Sin sospecha, una carta en gran medida misteriosa que muestra no solo su idealización del retorno (o reencarnación) sino cómo se ve así mismo: como las encarnaciones de esa firmeza dionisíaca del mundo.

A Cósima Wagner:

“Se me cuenta que un cierto bufón divino de estos días ha terminado los Ditirambos a Dionisos.”

Es importante aclarar que Ditirambos a Dionisos fue un texto escrito por Nietzsche en 1888 el que contiene nueve poemas, ditirambos, dedicados a Dionisos, tres de los cuales corresponden al Así habló Zaratustra y los otros seis serían: De la po­breza de los más ricos; Entre las aves de presa; El sol se pone; Última volun­tad; El faro luminoso; y, Gloria y eterni­dad.

A Cósima Wagner:

Este breve a la humanidad debes publicarlo tú, desde Bayreuyth, con el rótulo La Buena Nueva.”

Esta Buena Nueva no es otra que la del Nietzsche-Zaratustra: “Yo os anuncio al Superhombre. El hombre es algo que debe ser superado” proclamado en el tercer capítulo de Así habló Zaratustra.

Nietzsche contra Wagner

El amor y la admiración entre Friedrich y los Richard se resquebrajó cuando un día Nietzsche alabó al compositor Johannes Brahms, algo que no le cayó muy bien a Wagner.
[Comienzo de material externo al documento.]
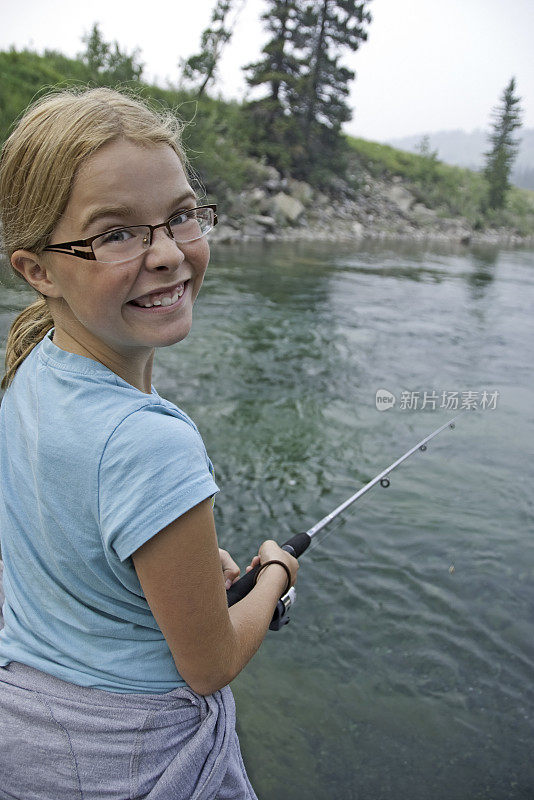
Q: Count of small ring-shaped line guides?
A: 3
La furia del filósofo no esperó en algo menos digno de quien consideró un maestro y amigo, escribió en el 1889: Nietzsche Contra Wagner. Donde descargaría sus opiniones encontradas sobre la traición y contradicción de Wagner, mientras que hace una expresión filosófica de la supremacía del arte enfrentada a la decadencia de su época.

En ese enero de 1889, antes de que internaran por 11 años a Nietzsche en el sanatorio mental de Basilea, el filósofo pidió prestado el piano de la pensión en la que se hospedaba y jugó a ser Wagner, como en aquellos tiempos de Triesbchen y en los festivales de Bayreuth.